• [REQUIRED WORK] Using the records provided below, locate and copy each line that contains the word "many".

• [RECORDS FOR THIS TASK]
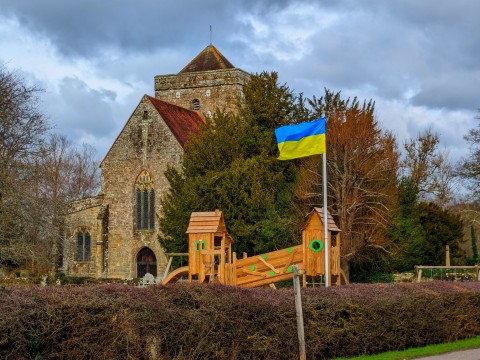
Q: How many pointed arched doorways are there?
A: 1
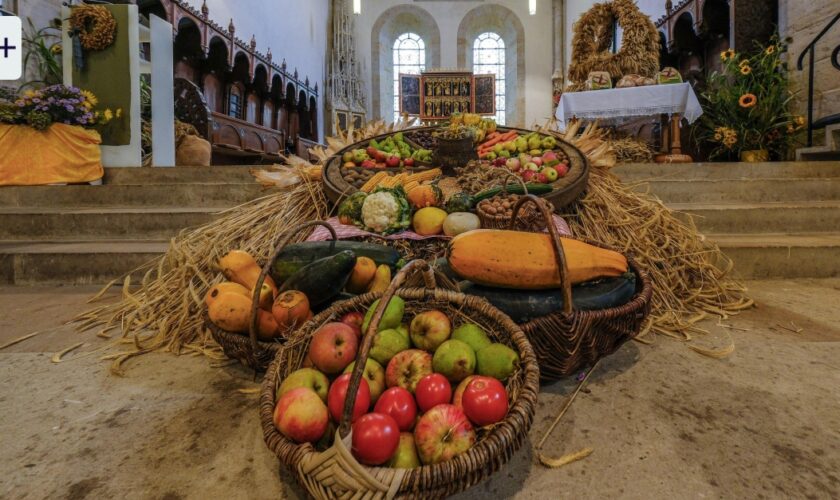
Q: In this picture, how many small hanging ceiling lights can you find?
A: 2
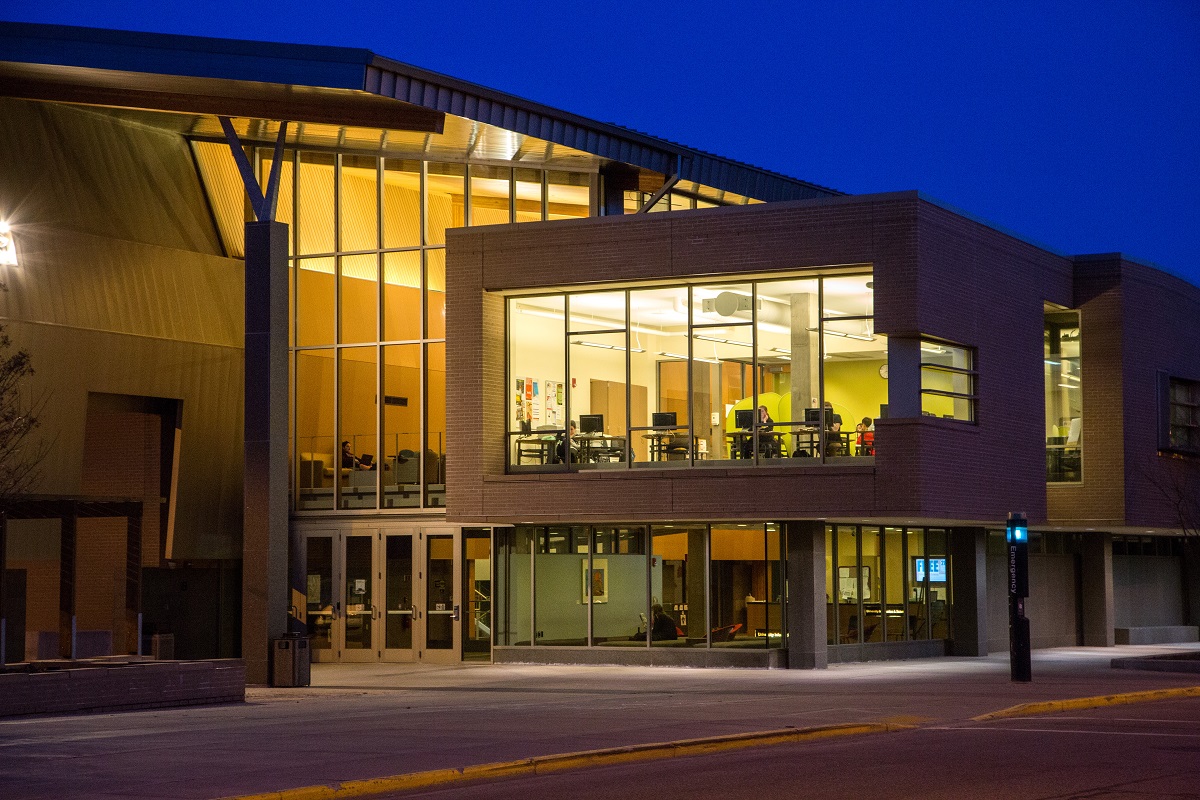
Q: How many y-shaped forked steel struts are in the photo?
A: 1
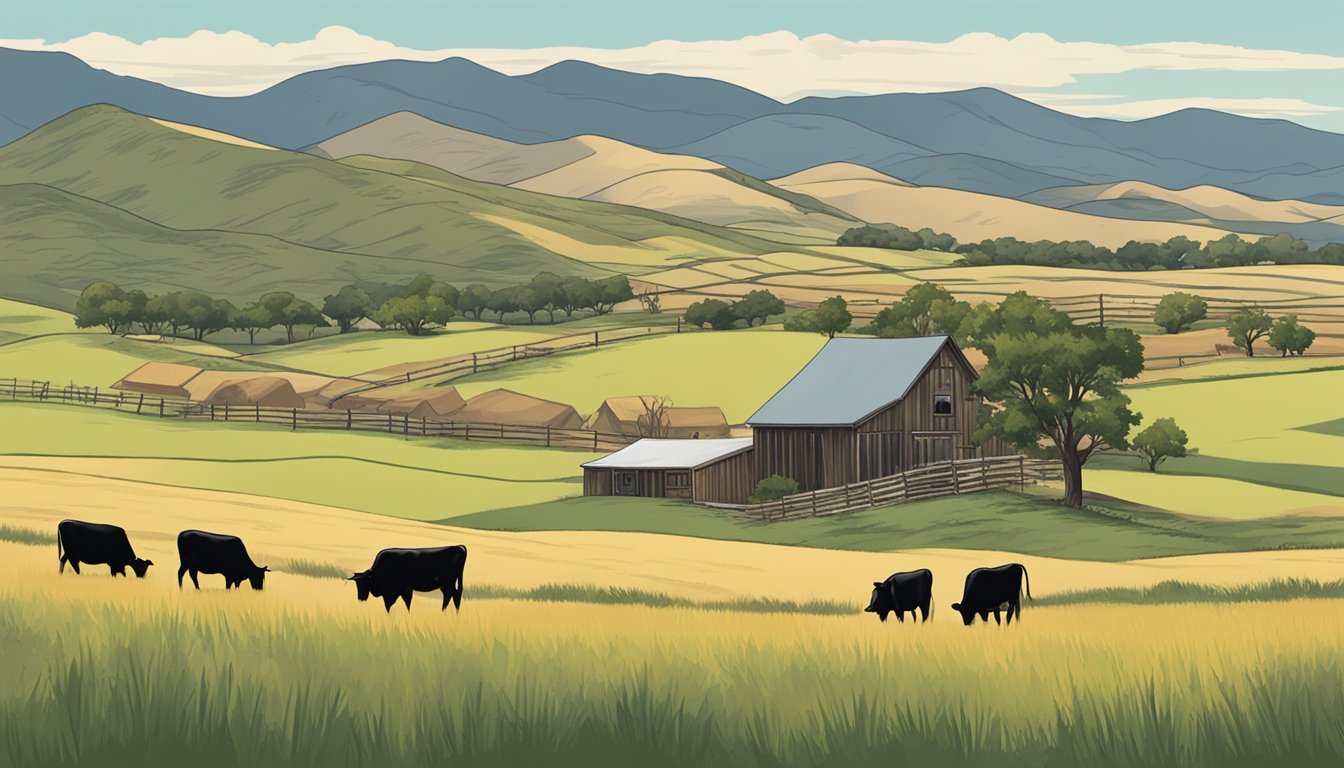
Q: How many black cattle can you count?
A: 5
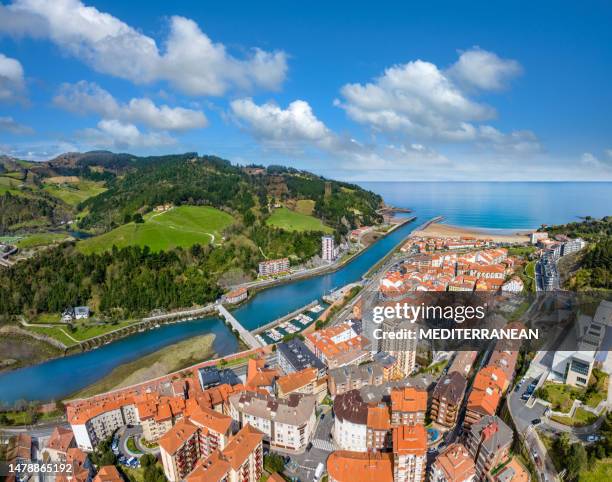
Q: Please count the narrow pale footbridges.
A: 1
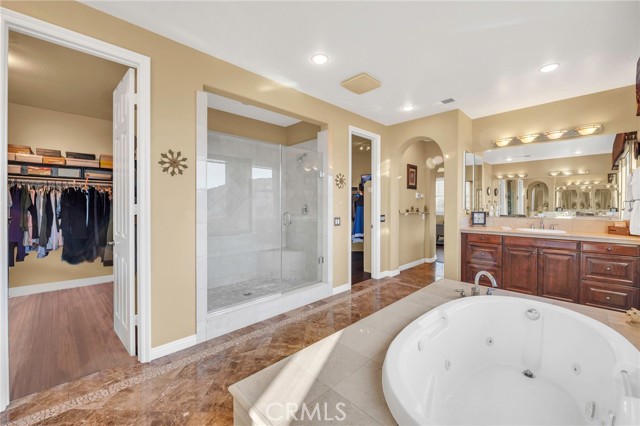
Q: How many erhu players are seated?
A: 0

* * *

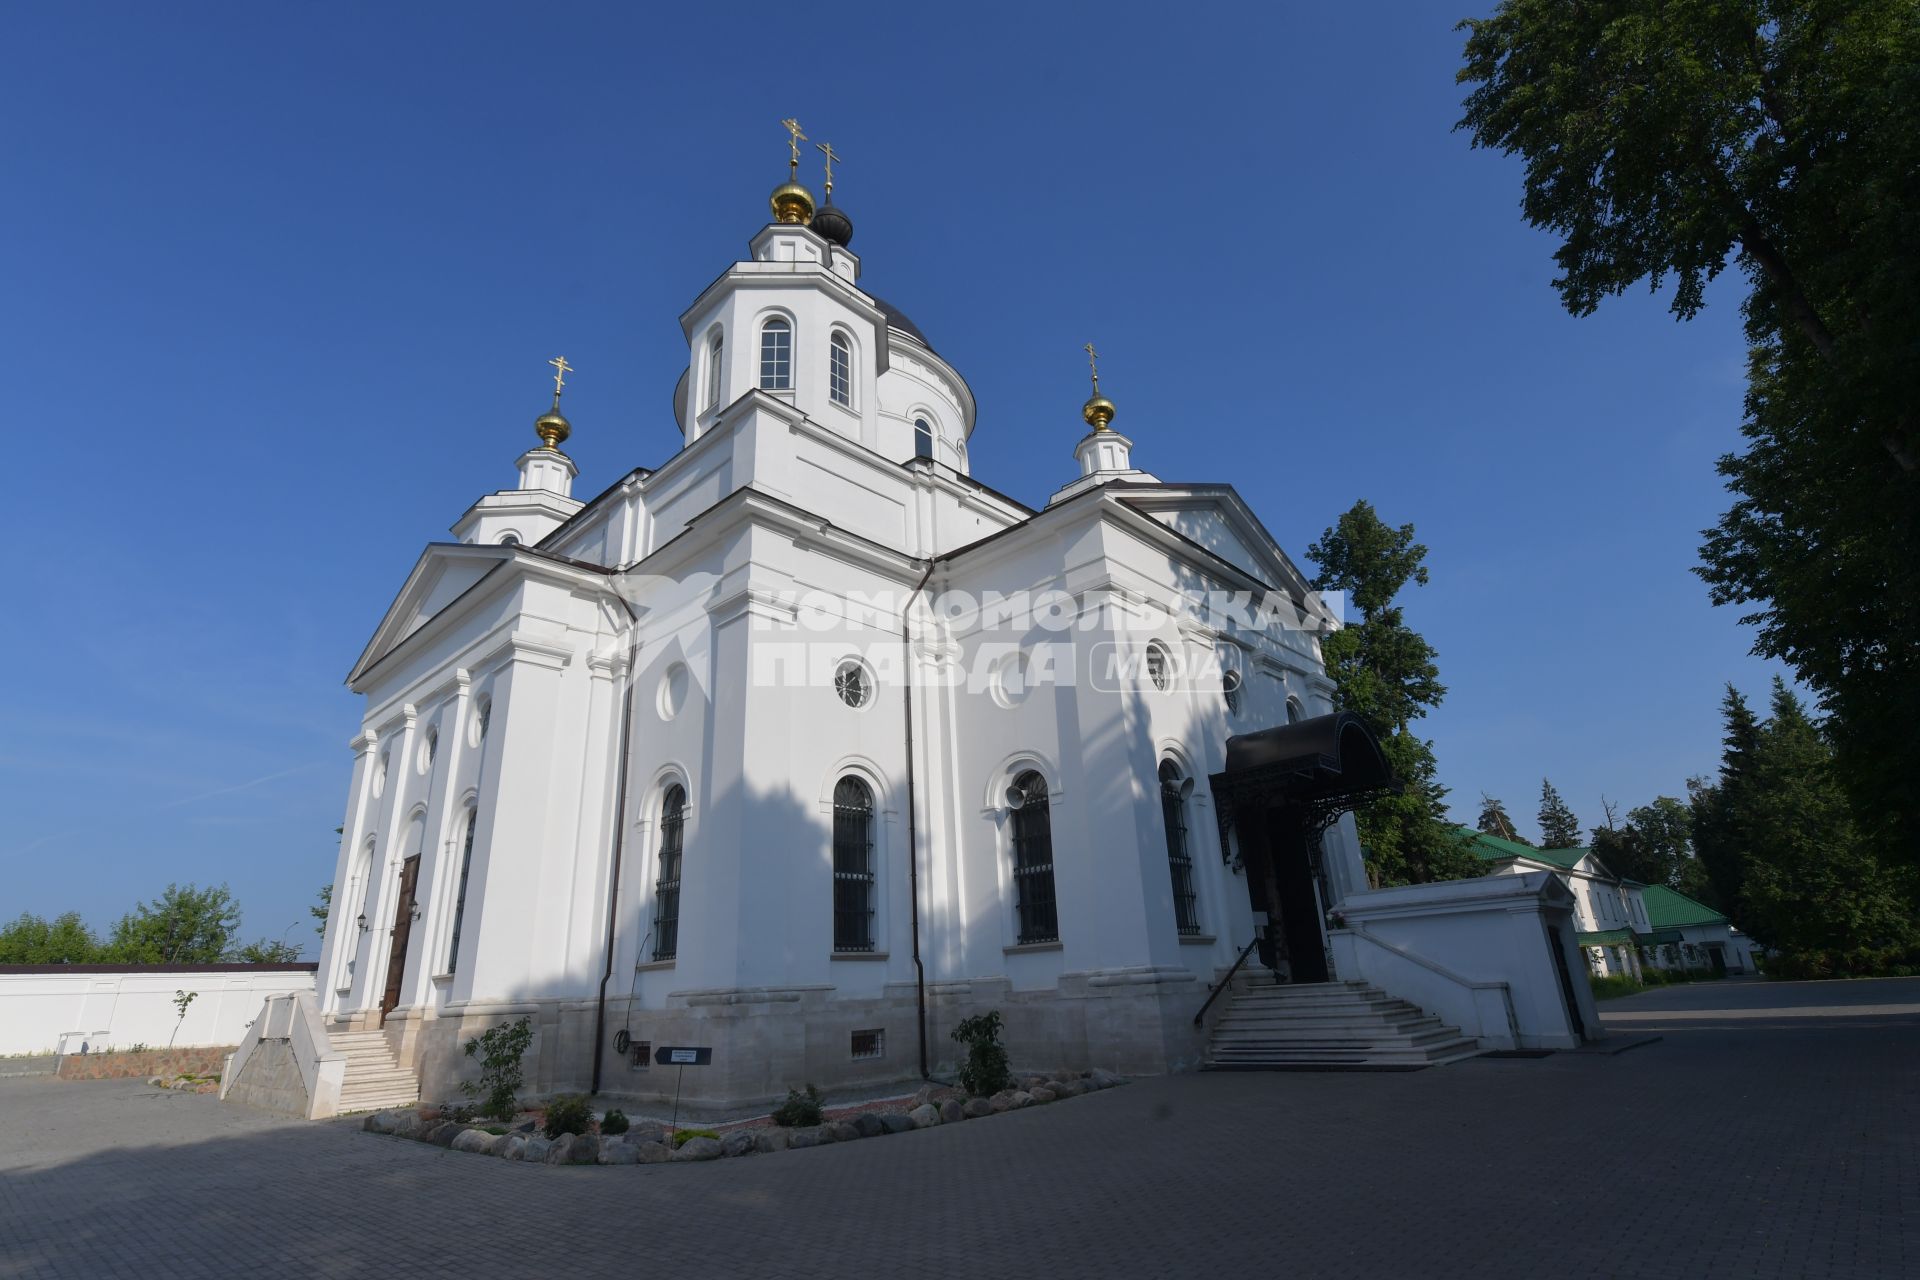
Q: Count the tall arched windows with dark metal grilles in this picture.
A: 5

• [PROBLEM SOLUTION]
Q: How many pointed arched doorways are there?
Q: In this picture, how many small hanging ceiling lights can you find?
Q: How many y-shaped forked steel struts are in the photo?
Q: How many black cattle can you count?
Q: How many erhu players are seated?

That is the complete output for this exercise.